Advocate search anecdotes

We are at the last stages of our GSA “blunt instrument” mode. Within a few weeks, at the outside, we should have a spiffier, notably more user-friendly shared search portal in place for all LSNC staffers. By January, we should (hopefully) have a few select Google Sites properly targeted and the basic beginnings of a nice set of user-friendly file-type and collections filters in place. With those in place, we then plan on rolling out a formal roadshow to all our local branch offices to train everyone on the new shared search portal, the new search enhancements, and assist directly with the offices to get targeted files in place and properly organized on our shared document repositories.

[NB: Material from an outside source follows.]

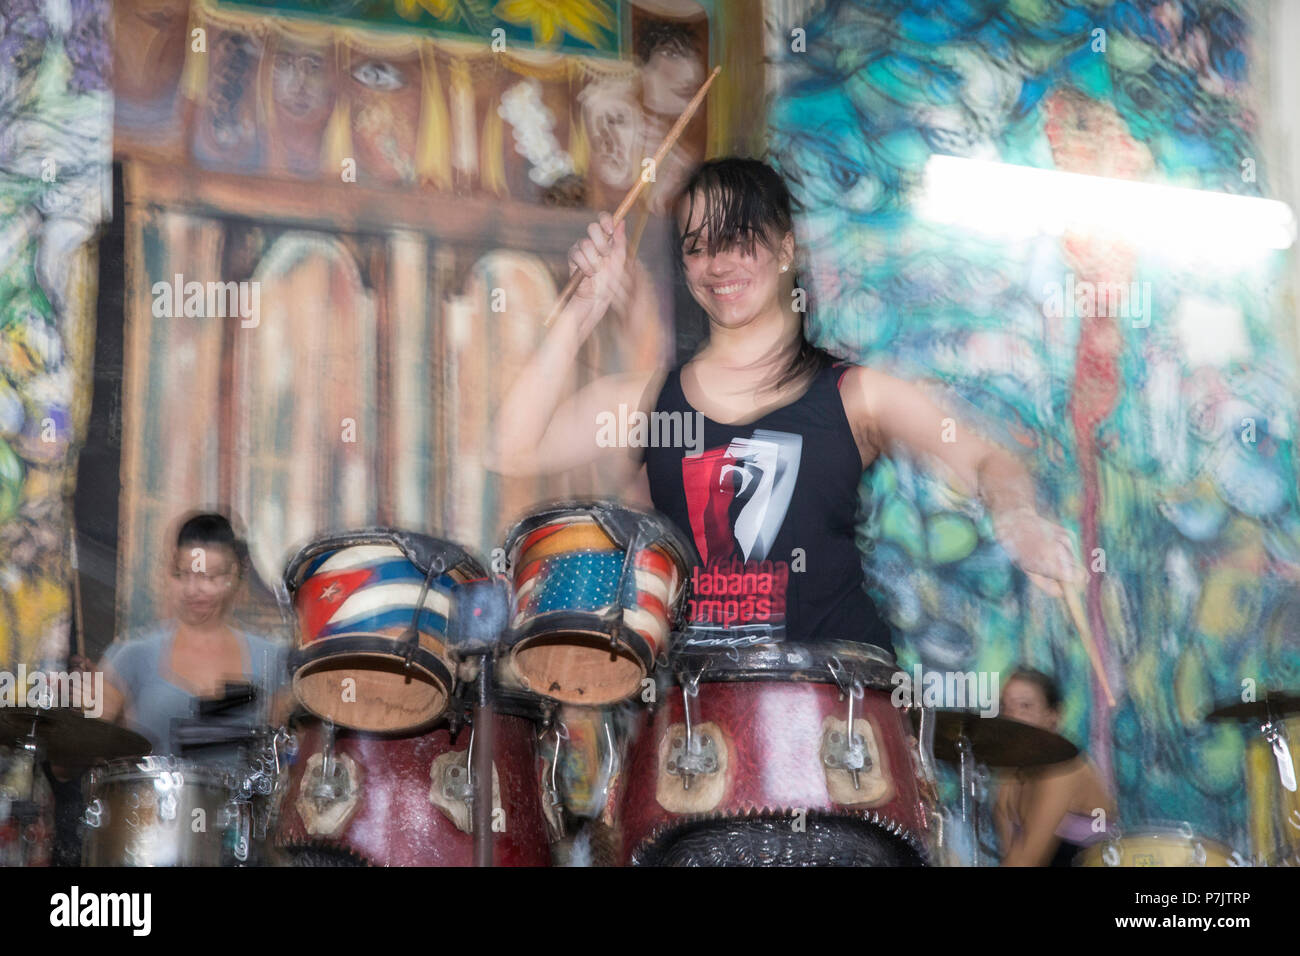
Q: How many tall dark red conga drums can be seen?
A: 2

Before getting to that point, to be sure, we have had some modest hesitation about unleashing the GSA on our staffers in its current, incomplete state of implementation. But the staff experiences with our temporary shared portal have been very positive, as detailed in the earlier post, Talk about zero learning curve. (And see the next post for the data results of our “test-bed” evaluations in our Sacramento and Chico offices.)

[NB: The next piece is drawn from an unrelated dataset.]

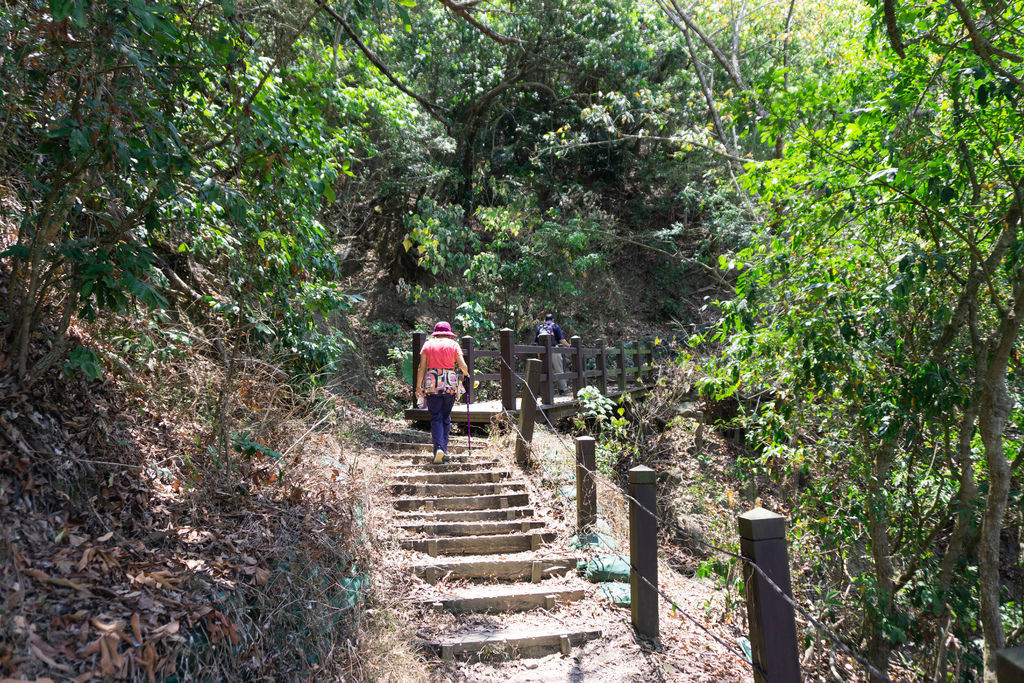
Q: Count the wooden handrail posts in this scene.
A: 14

My instinctive temperament is to remain skeptical, even when faced with some measure of success. The day after we did the “blunt instrument” training, one of the younger, hot-shot lawyers stopped by my office and raved about how effective the GSA was at finding stuff. (It is sooooo hackneyed for any of us to emote this way, but at least a couple of times in the conversation he exclaimed, “This is sooooo awesome.”) Okay… but this is also an advocate who is only two doors down from me and the two IT staff I supervise, so he’s always picking up the positive, can-do, tech vibe that radiates out from the paid IT staff. (Remember, we’re a 140+ employee but still seriously tech-understaffed legal aid program.) He saw some of the stuff we were doing with the GSA even before we showed it to anyone else, so he was already on board with the project, big time. It works for him. But what about everyone else?

This real-world example from today tells me it is:

On the other side of the building, one of our stalwart paralegals was working on a client’s case involving an alleged overpayment in the CalWORKs cash-aid program. [CalWORKs is California's name for the TANF program.] He needed to quickly find a good example of a request for administrative rehearing to review the alleged overpayment. The paralegal went to the temporary search portal and, quite sensibly, typed in the search box the following, without quotes: “request for rehearing overpayment”.

He got about 500 search results and found a good, usable example on the first page of results. He also made this observation to me in a subsequent email: “I used several of the documents in the search. I did not have to download them. I just used the text version. Which is very useful and quick.”

Tell me about it.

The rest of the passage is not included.